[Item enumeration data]

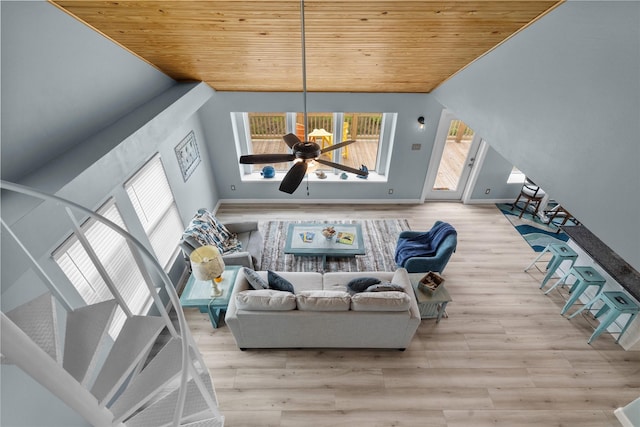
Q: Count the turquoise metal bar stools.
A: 3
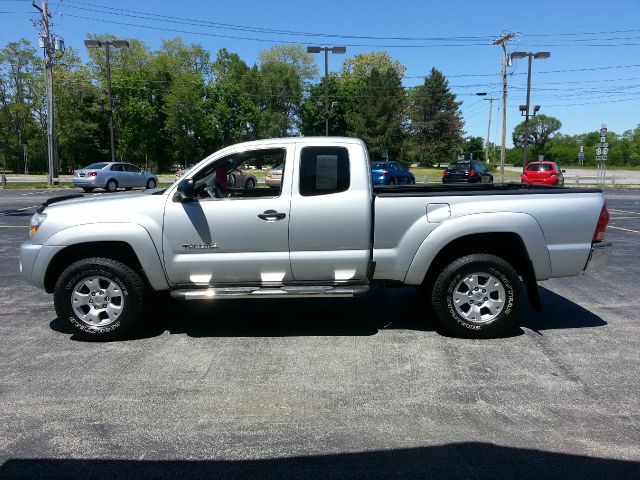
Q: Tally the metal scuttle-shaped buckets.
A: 0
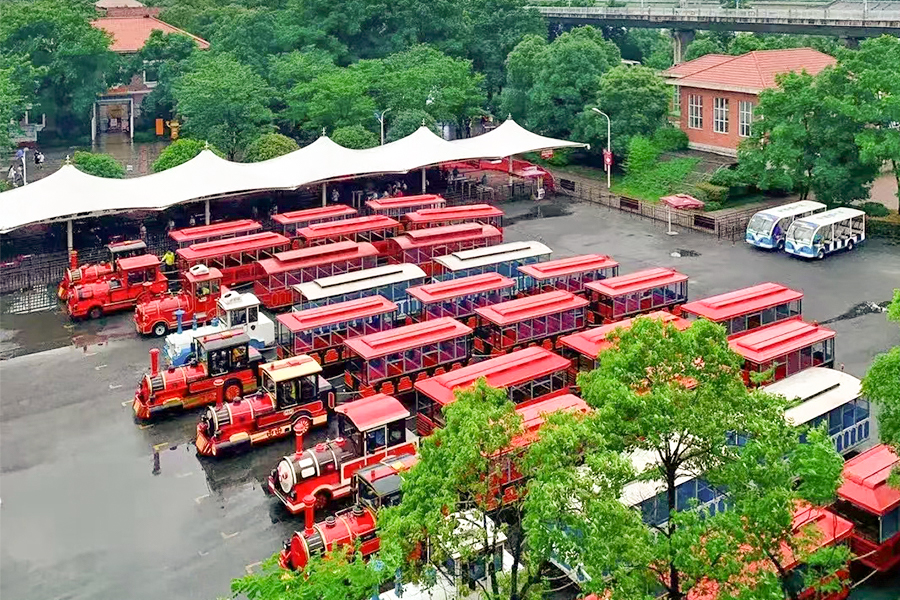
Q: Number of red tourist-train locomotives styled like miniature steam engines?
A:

▸ Task statement: Are you able to set down all the lines above exactly, without any pictures?

▸ Result:
Q: Count the turquoise metal bar stools.
A: 3
Q: Tally the metal scuttle-shaped buckets.
A: 0
Q: Number of red tourist-train locomotives styled like miniature steam engines?
A:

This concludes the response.